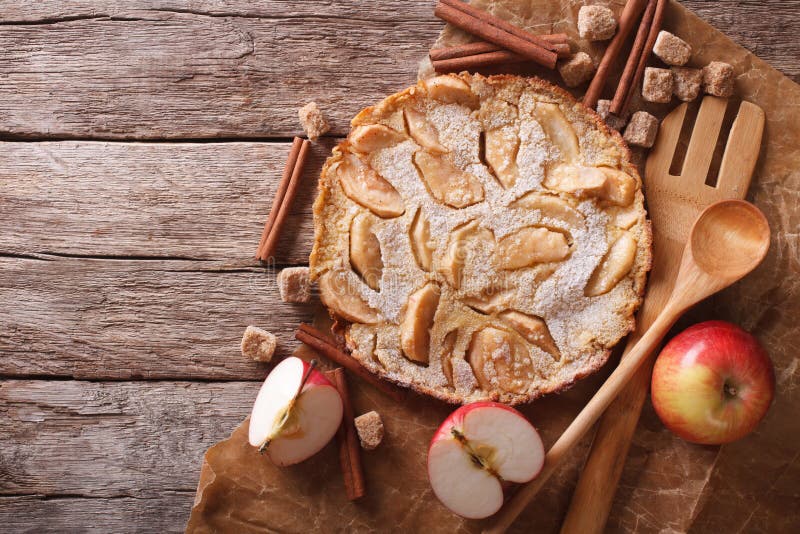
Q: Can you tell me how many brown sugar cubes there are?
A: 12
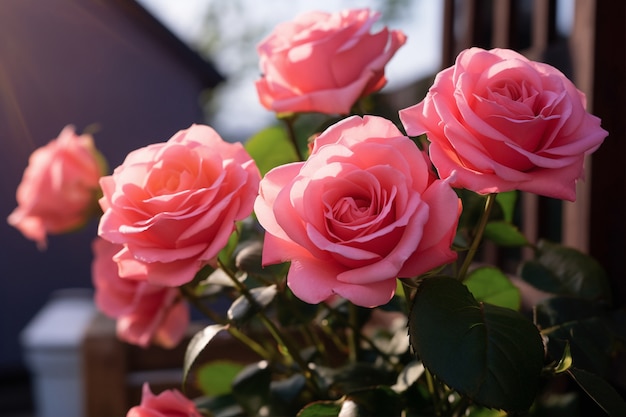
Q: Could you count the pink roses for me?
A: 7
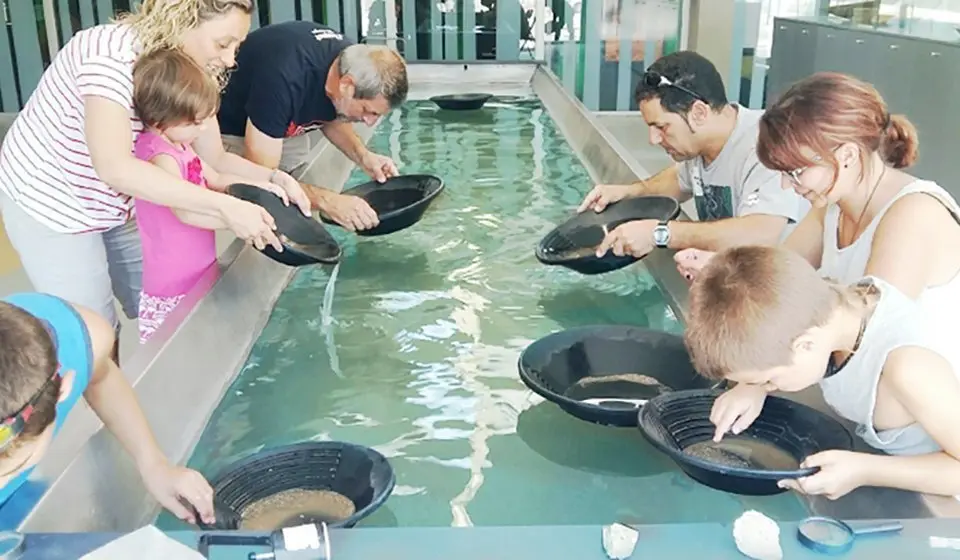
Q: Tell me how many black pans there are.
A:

=-=-=

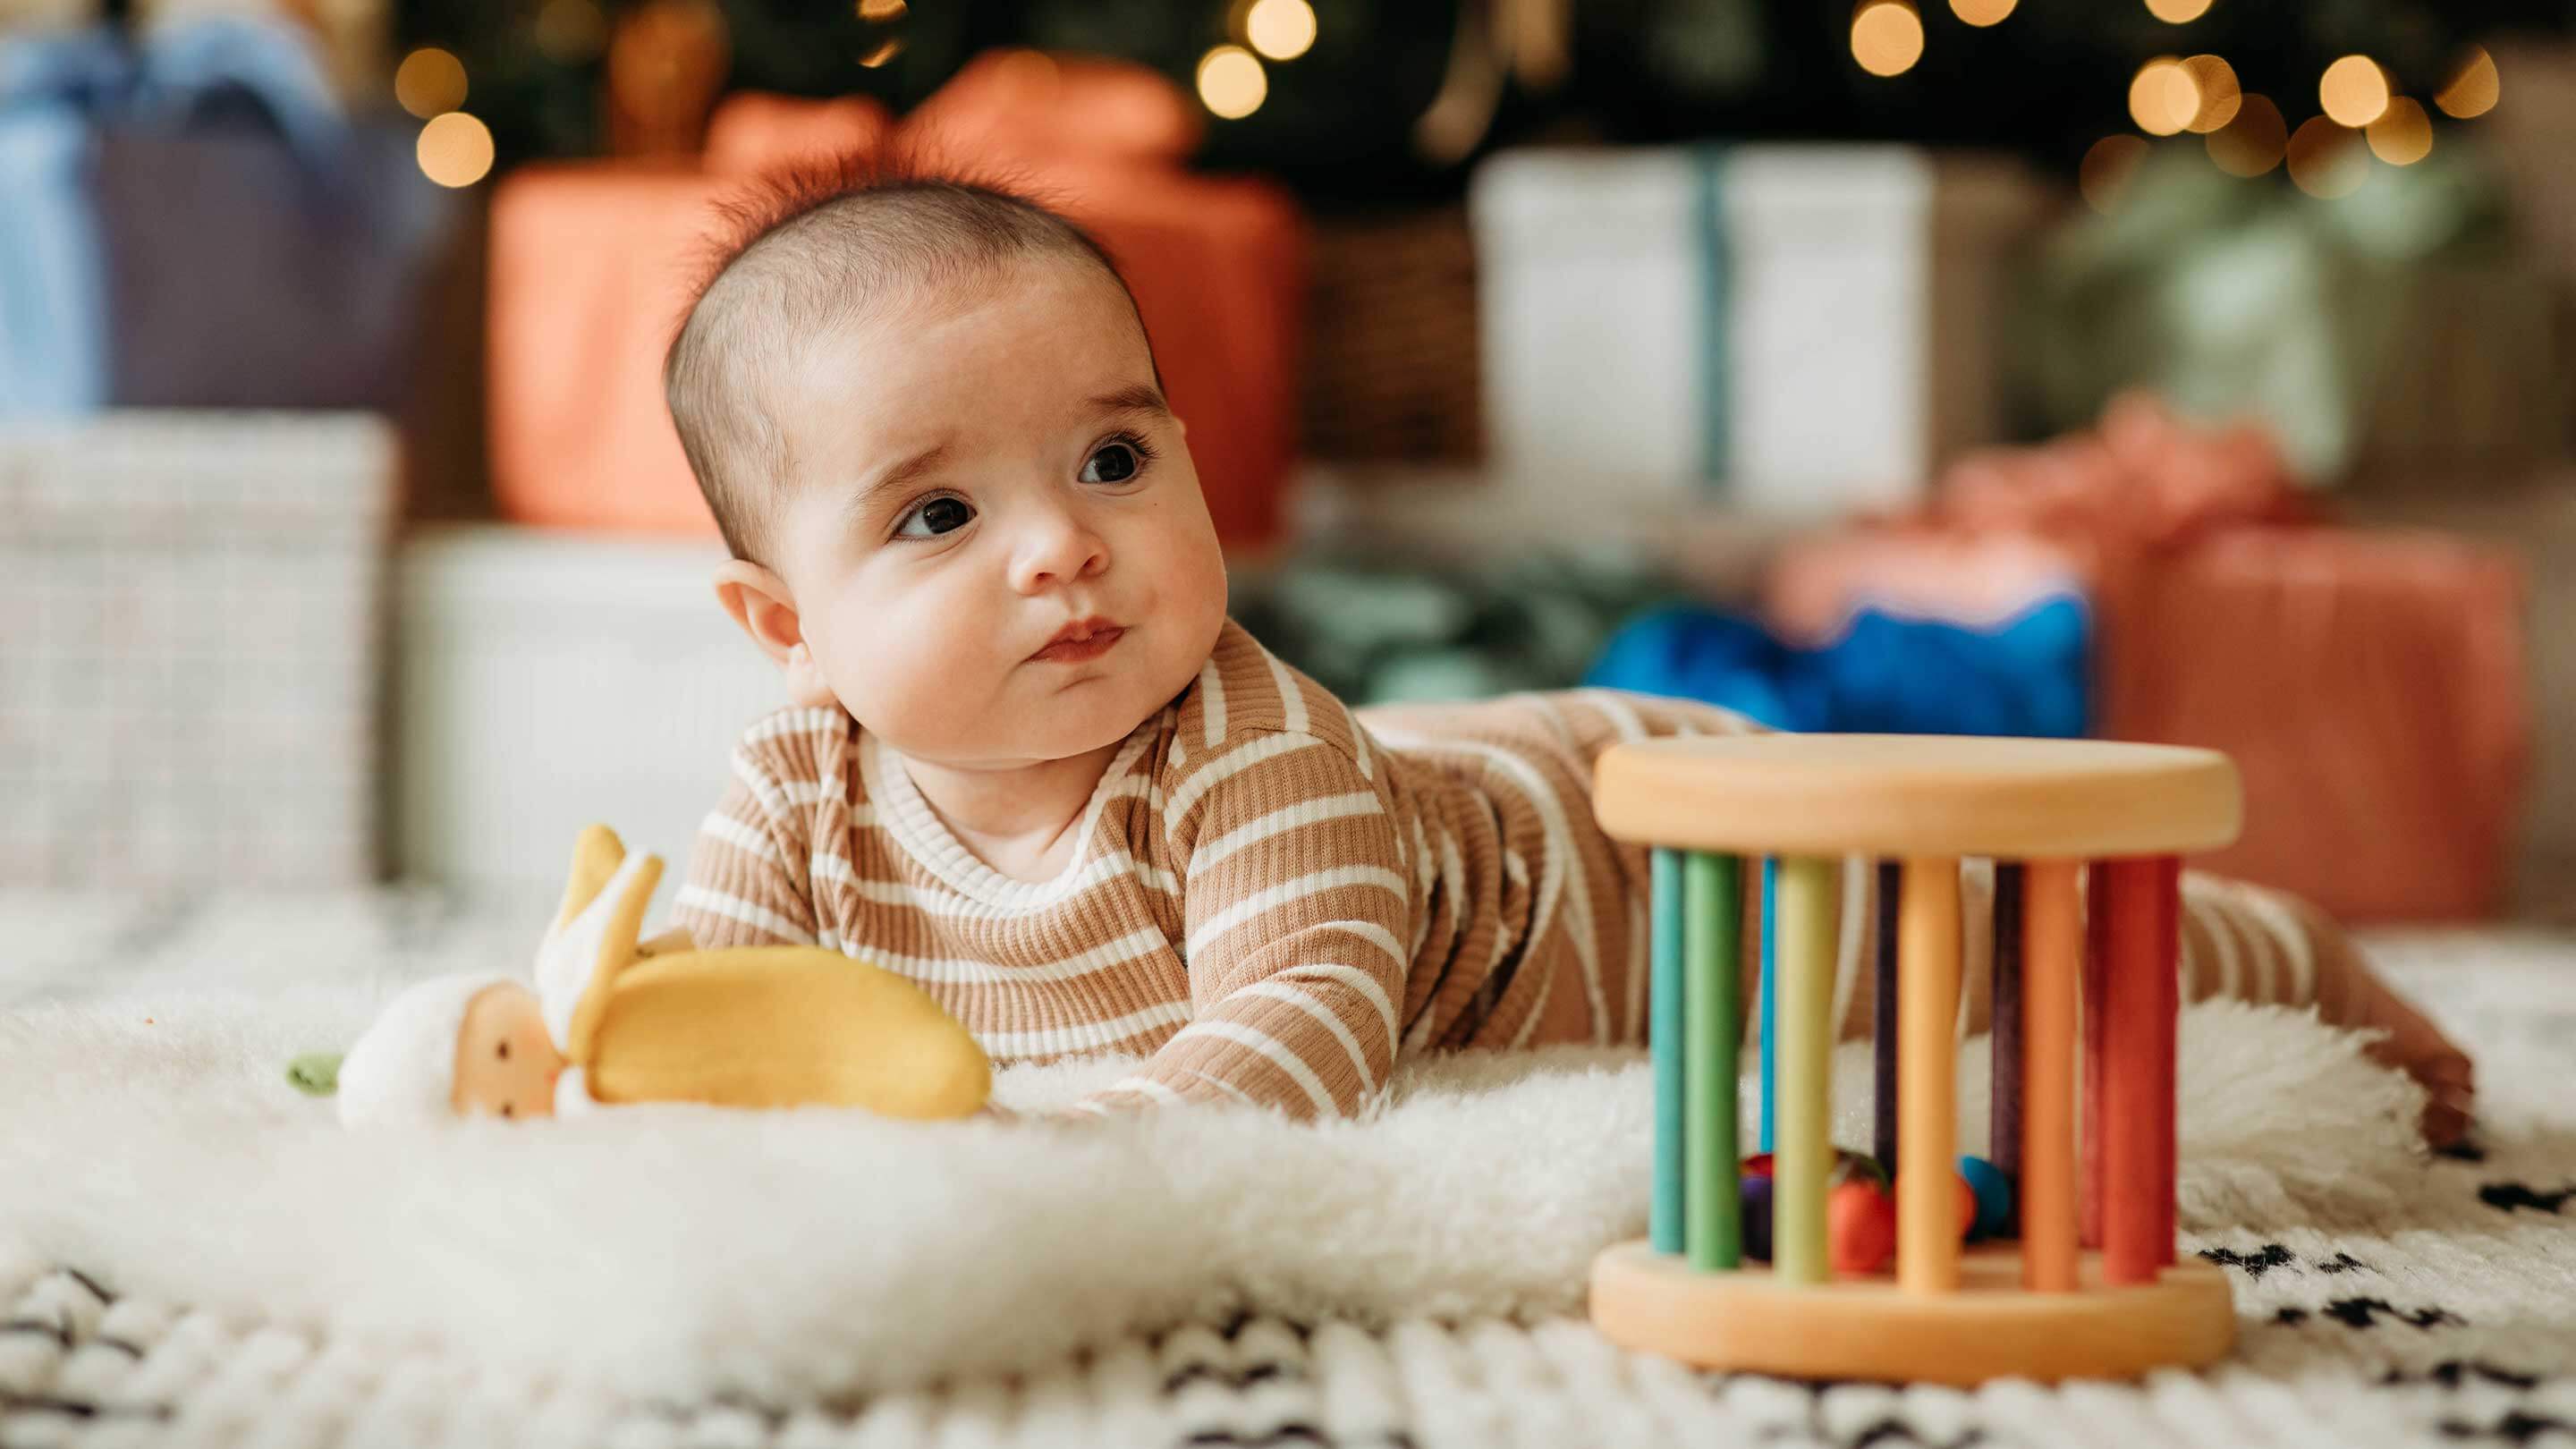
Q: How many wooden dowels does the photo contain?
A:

=-=-=

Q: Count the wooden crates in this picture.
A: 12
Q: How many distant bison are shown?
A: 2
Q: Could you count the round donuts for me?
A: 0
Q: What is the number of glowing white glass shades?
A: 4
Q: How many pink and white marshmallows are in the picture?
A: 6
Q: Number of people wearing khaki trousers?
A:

=-=-=

● Problem to work on
Report how many lines of the entries hold the word "wooden". Nothing else is needed.

● Solution to the exercise
2